EXERCISE REQUIREMENTS:
Down to the last line, print the entries below exactly, and keep every picture out of the copy.

*** DATA Section Begins ***

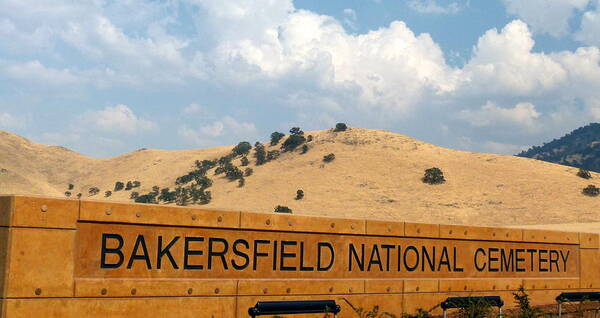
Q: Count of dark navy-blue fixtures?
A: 3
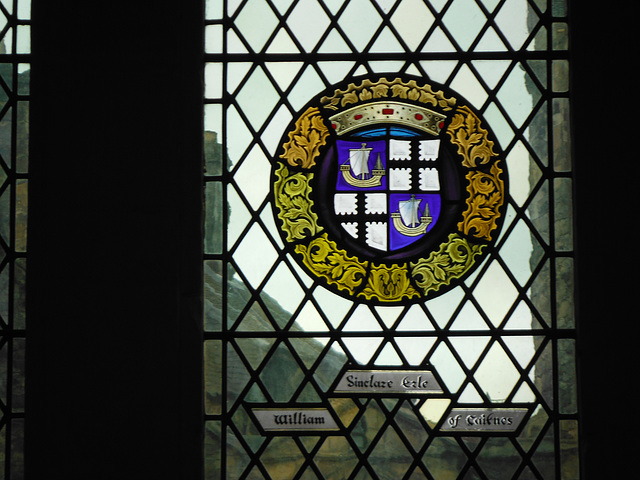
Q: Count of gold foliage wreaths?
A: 1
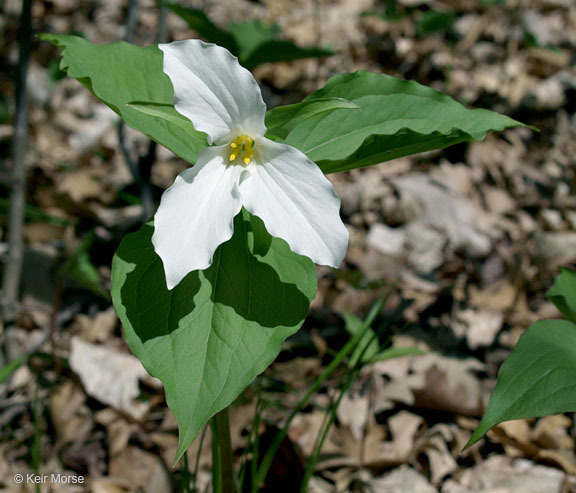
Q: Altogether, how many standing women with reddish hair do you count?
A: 0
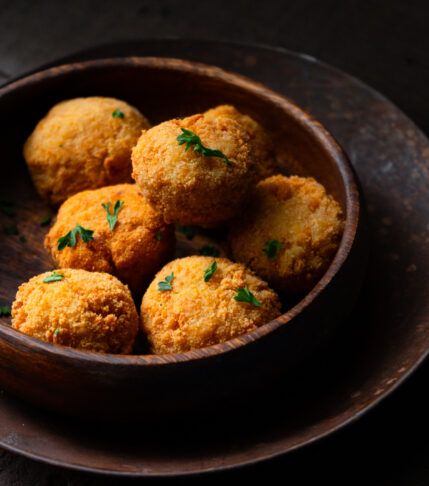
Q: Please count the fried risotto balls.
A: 7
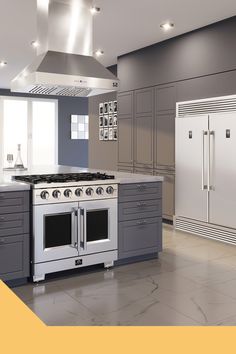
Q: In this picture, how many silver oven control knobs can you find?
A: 7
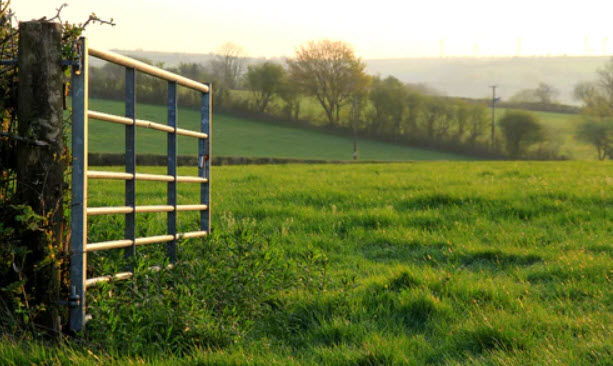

*** DATA Section Ends ***

TASK ANSWER:
Q: Count of dark navy-blue fixtures?
A: 3
Q: Count of gold foliage wreaths?
A: 1
Q: Altogether, how many standing women with reddish hair do you count?
A: 0
Q: Please count the fried risotto balls.
A: 7
Q: In this picture, how many silver oven control knobs can you find?
A: 7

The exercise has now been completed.